The unexpectedly strong corrosion was caused by electrical voltages of up to 12 volts, which were induced in the metal tube by solar storms and associated geomagnetic storms. The company then decided to close it temporarily.
On August 11th, BP announced that production would continue in the western portion of the Prudhoe Bay oil field. This decision is based on new research results and was made in consultation with the state authorities. After BP resumed production in the eastern part of the oil field at the end of September with approval from the US Department of Transportation, the daily output is now (at the end of October 2006) back at more than 400,000 barrels. This is equivalent to production prior to August 6, 2006. Experts estimate the tax shortfall for the State of Alaska to be approximately US $ 6.4 million per day.
May 2010: claim
A new accident occurred in May 2010 that released over 100,000 gallons (approximately 380 m³) of oil.
January 2011: claim
The pipeline had to reduce capacity on January 8, 2011 due to a leak, and by January 17, after the repair work, full capacity was reached again.
technology
| Technical specifications | |
|---|---|
| construction time |
April 29, 1974 to June 20, 1977 |
| Deaths |
32 during construction 10 since construction |
| length | 1,287 km |
| Pipe diameter | outside: 1.22 m |
| Wall thickness |
1.17 cm (over 750 km) 1.43 cm (over 538 km) |
| Thickness d. Pipe insulation | 9.5 cm |
| Support points | 78,000 |
| Filling volume |
9,059,057 barrels = 1,440 million l |
| Flow rate |
759,081 barrels / day = 120 million l / day = 83,800 l / min. |
| Flow rate | 6 km / h |
| Flow time | 11.9 days |
| Maximum pressure | 81.4 bar |
| Temp. Of the crude oil |
44 ° C (feed) 14 ° C (outlet) |
| Main valves | 178 |
| Fuel consumption of the systems |
794,900 l / day |
| Pig intervals | Cleaning: every 7-14 days Examination: every 3 years |
| The highest point | 1,444 m above sea level NN |
| pitch |
Max. 145 ‰ ( Thompson Pass ) |
| Pipeline bridges | 13 |
| River crossings |
34 large ~ 500 small |
| Wildlife crossing points | Overpass: 554 Underpass: 23 of them . 2 chilled |
There are eleven pumping stations along the pipeline, each with four pumps. Each electric pump is powered by diesel or natural gas generators. Originally twelve pumping stations were planned, but pumping station 12 was never built. This also explains the gap in the numbering of the stations. Normally only about seven of the stations are operated at the same time, which should be further reduced by the planned use of newer high-performance pumps.

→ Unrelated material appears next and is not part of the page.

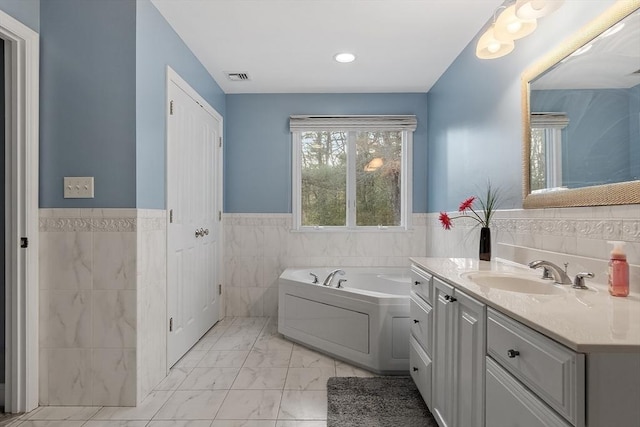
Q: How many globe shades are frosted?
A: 3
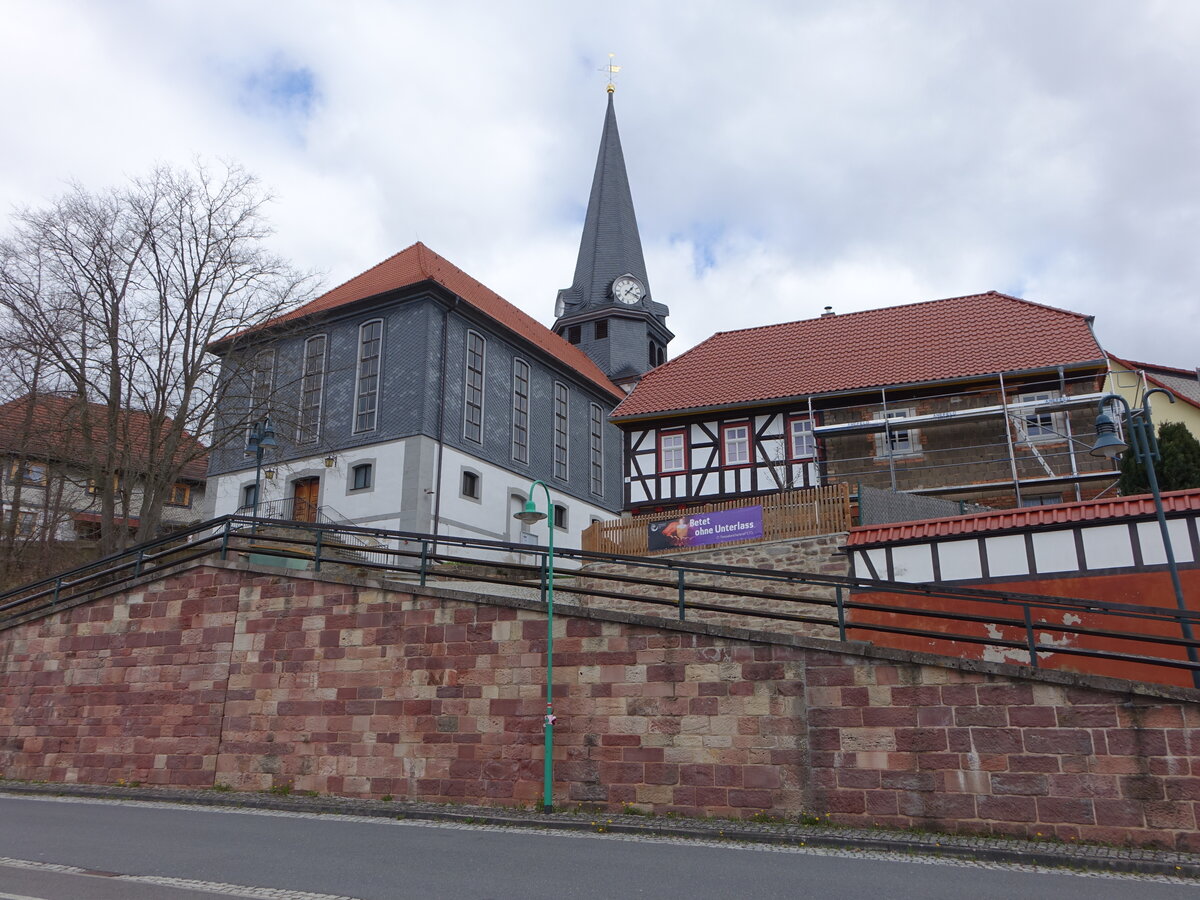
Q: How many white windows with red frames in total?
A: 3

In the areas with permafrost susceptible to dew, where the pipeline had to be laid underground because of traffic junctions or avalanche slopes , it was laid in a canal. Insulation inhibits the transfer of heat from the warm pipeline pipe to the ground, cooling systems pump cold saline solution through 15 cm thick pipes that lie in the ground parallel to the buried pipeline in order to keep the ground nearby frozen. Depending on the sensitivity of the soil, isolated, but uncooled or even conventional channels were built in other places.

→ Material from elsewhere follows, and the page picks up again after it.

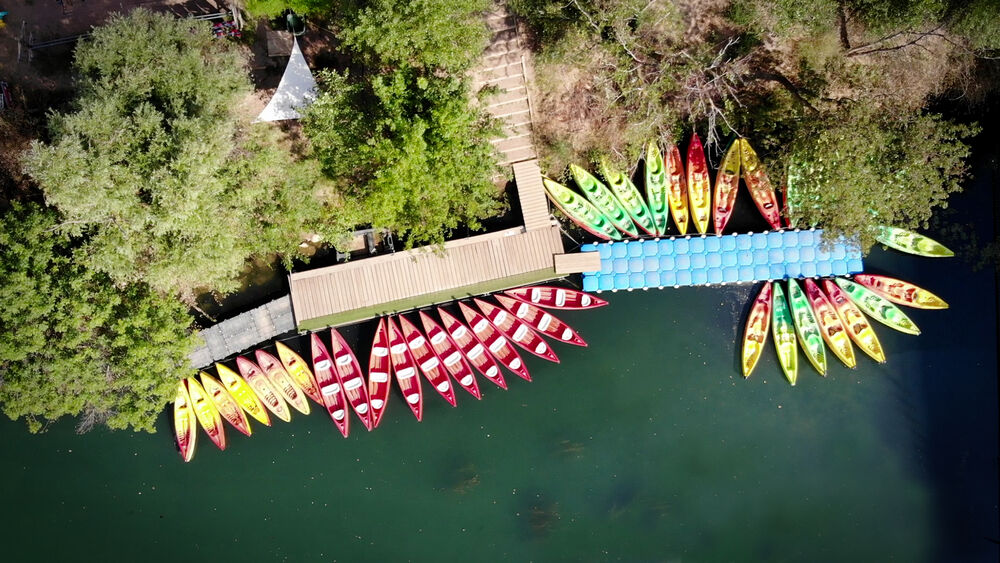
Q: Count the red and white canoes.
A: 11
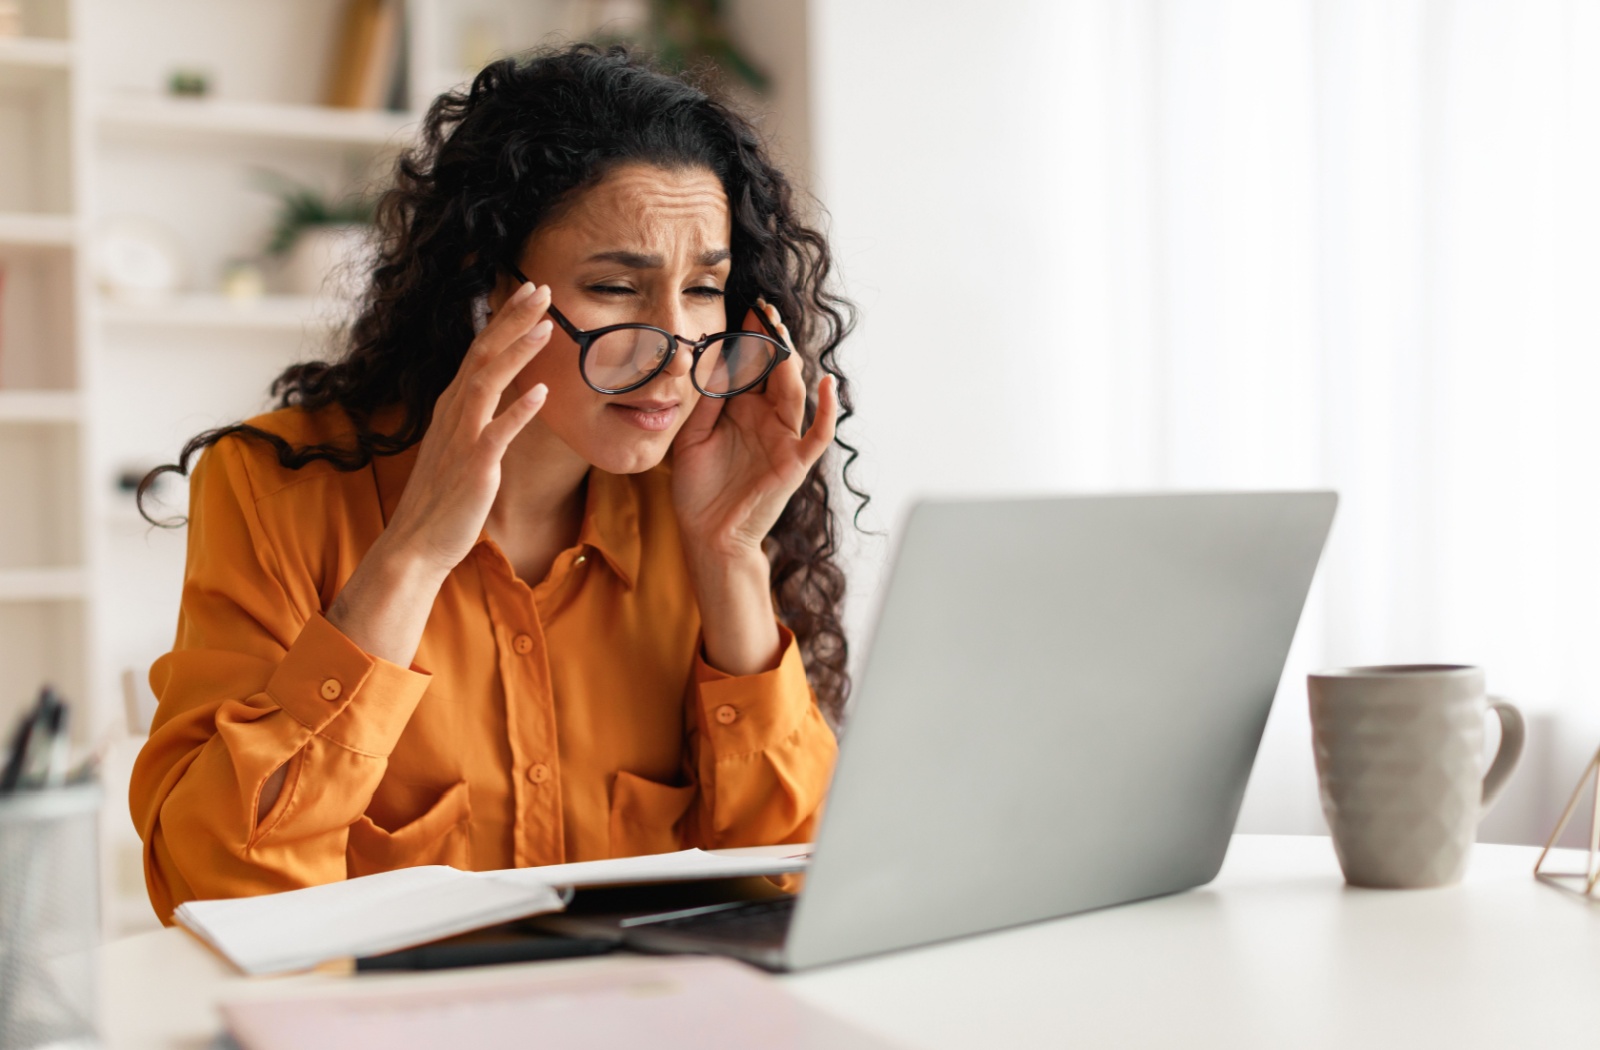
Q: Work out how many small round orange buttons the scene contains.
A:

In some elevated parts of the pipeline, the supports, which would otherwise conduct too much heat from the pipe into the ground, are passively cooled. Heat pipes , filled with the appropriate amount of dry ammonia , cool the legs of the supports close to the ground through evaporation in the pipe and are themselves cooled by radiators , which give off heat to the ambient air and the refrigerant condenses inside.
The oil, which comes out of the ground at a temperature of around 80 ° C, is fed into the pipeline at a temperature of over 50 ° C. Without the heat pipes mentioned, so much heat would be conducted from the oil through the steel supports of the pipeline into the ground that the permafrost would be melted locally. This would cause the pipeline to sink and run the risk of breaking or rupturing.
The ammonia contained in the heat pipes absorbs the heat and evaporates at the bottom of the pillars and then rises to the tips of the radiators, where the cooler air there causes condensation . The ammonia then flows back to the ground, where it evaporates again and the cycle starts all over again.
Since the boiling temperature of ammonia at normal pressure of -33 ° C is significantly lower than the maximum permissible temperature of the permafrost and on the other hand, ammonia only reaches about 8.5 bar vapor pressure at +20 ° C, ammonia is suitable as a refrigerant and the cooling works here as a whole Year.
Engineers and maintenance staff consider this simple, self-cooling system to be the greatest innovation developed with the pipeline.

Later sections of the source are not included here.